# [TASK DIRECTIONS]
Where does the word "scene" show up in the data? Please find each such line and copy it.

BEGIN

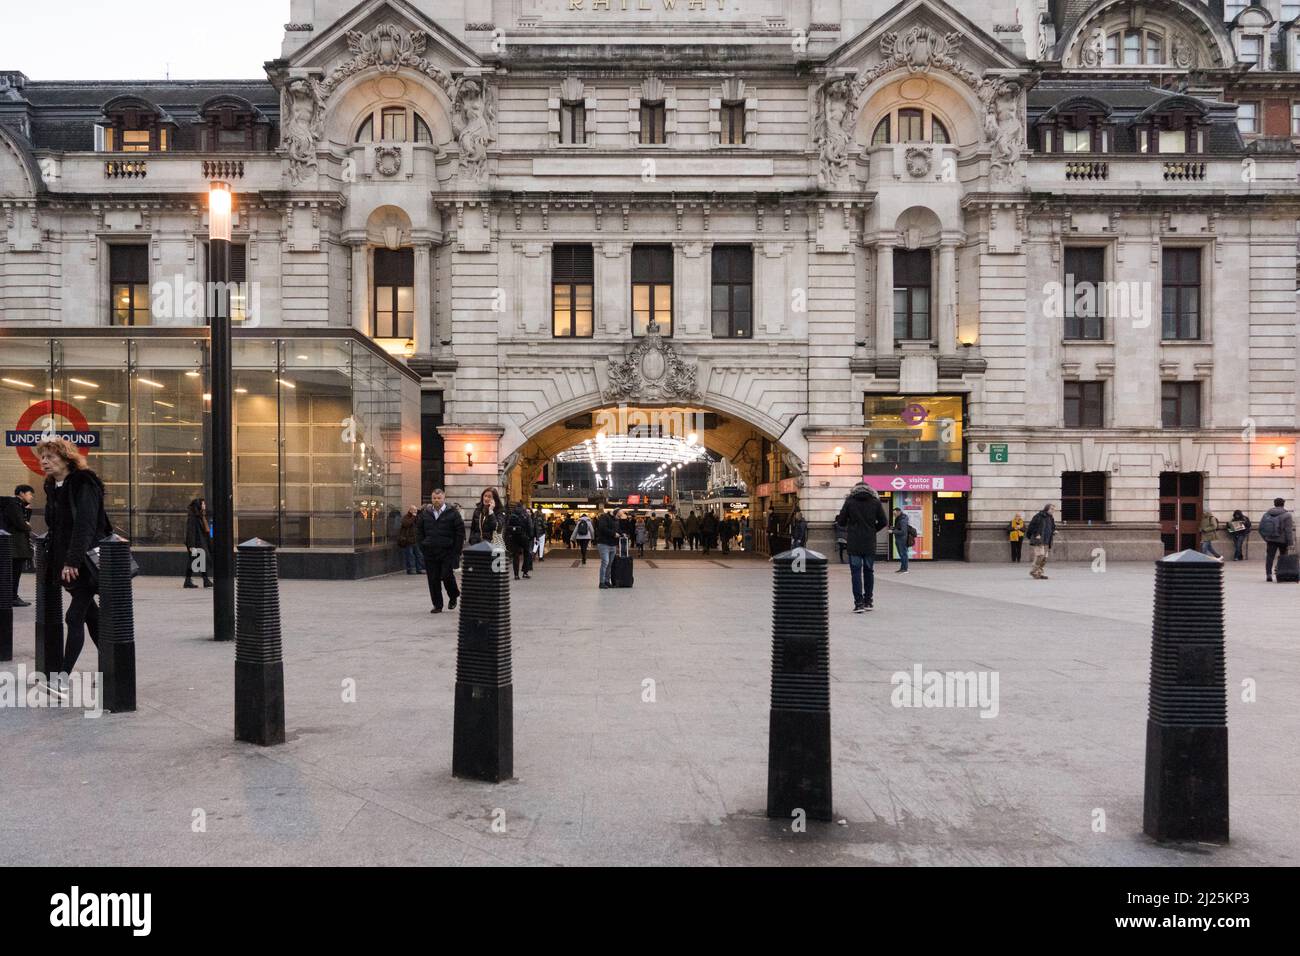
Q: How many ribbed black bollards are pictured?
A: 7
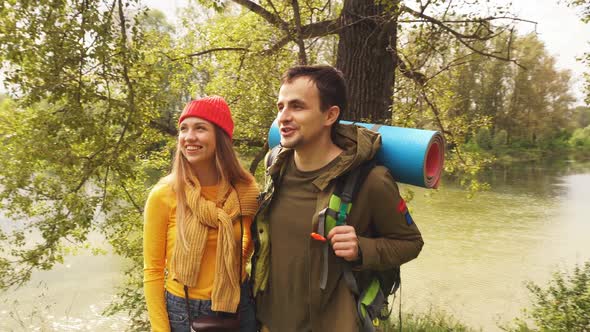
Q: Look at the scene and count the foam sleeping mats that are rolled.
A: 1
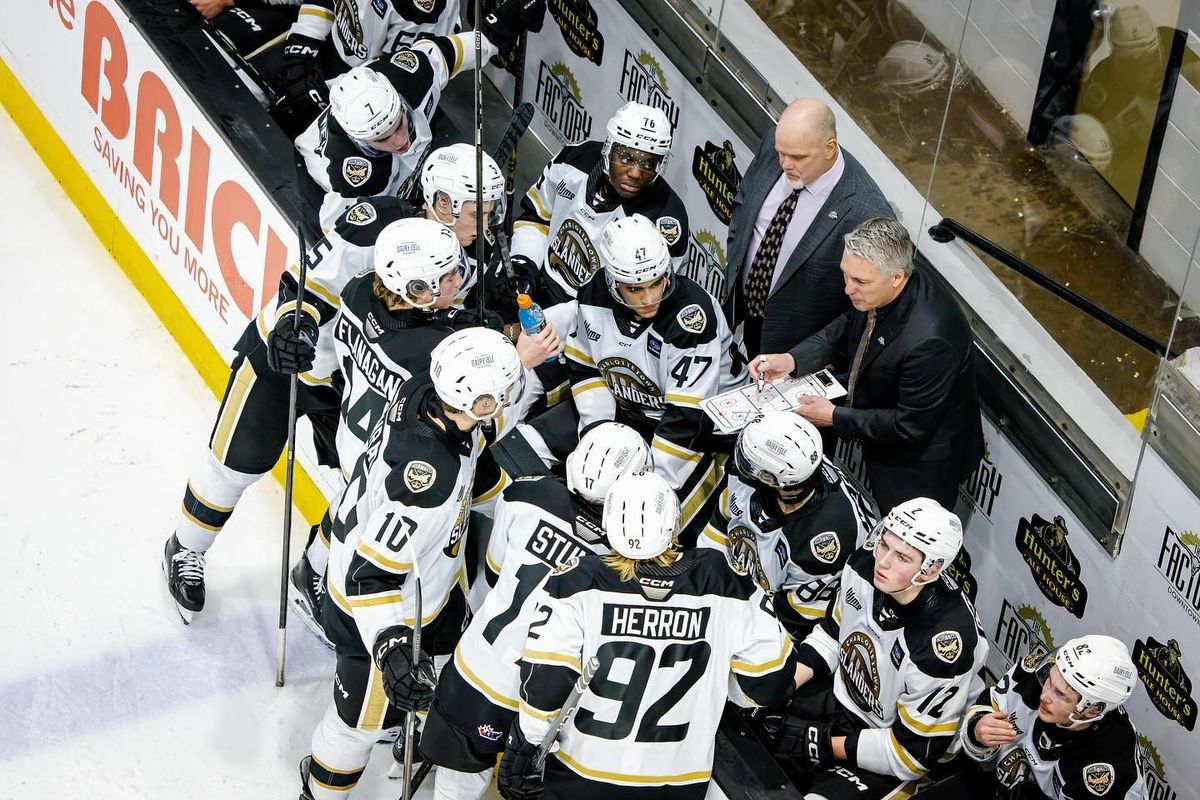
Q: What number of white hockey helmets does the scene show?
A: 11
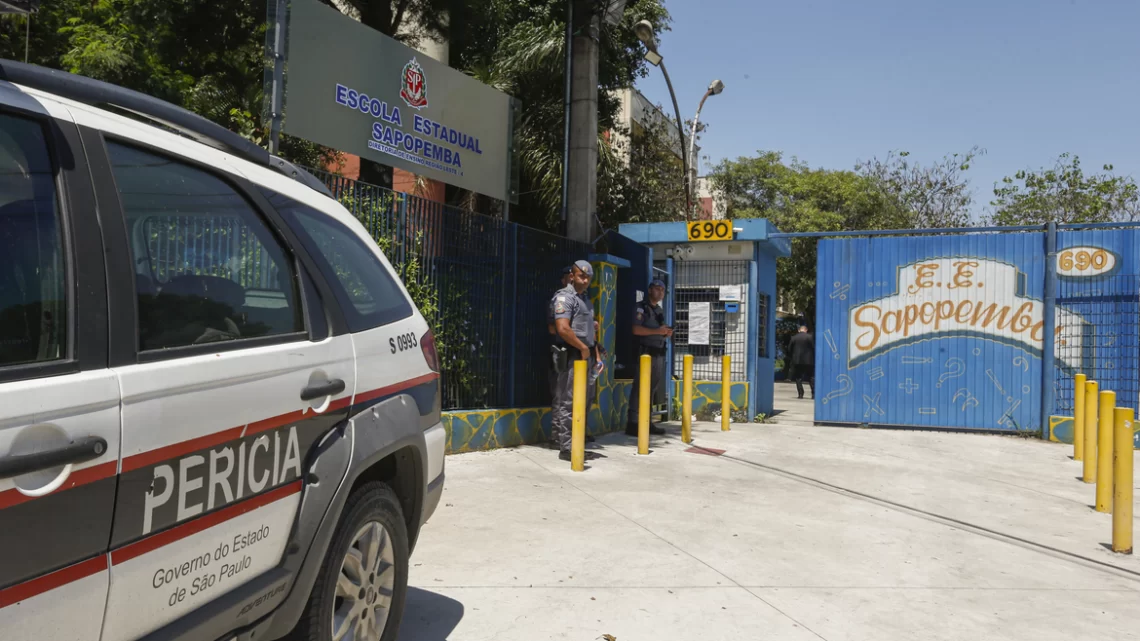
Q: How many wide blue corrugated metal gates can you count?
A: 1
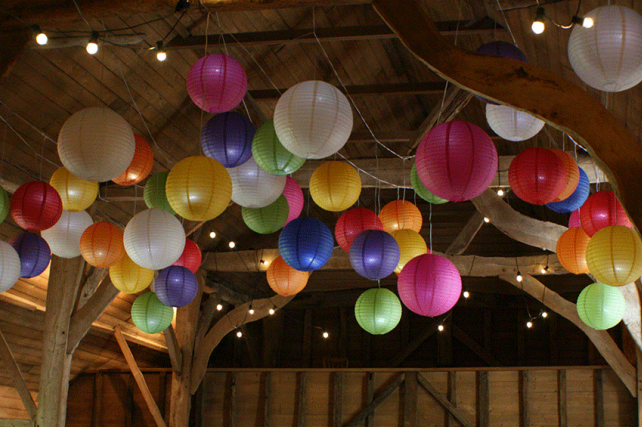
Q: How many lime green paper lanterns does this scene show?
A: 8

END

# [EXERCISE SOLUTION]
Q: Look at the scene and count the foam sleeping mats that are rolled.
Q: What number of white hockey helmets does the scene show?
Q: How many lime green paper lanterns does this scene show?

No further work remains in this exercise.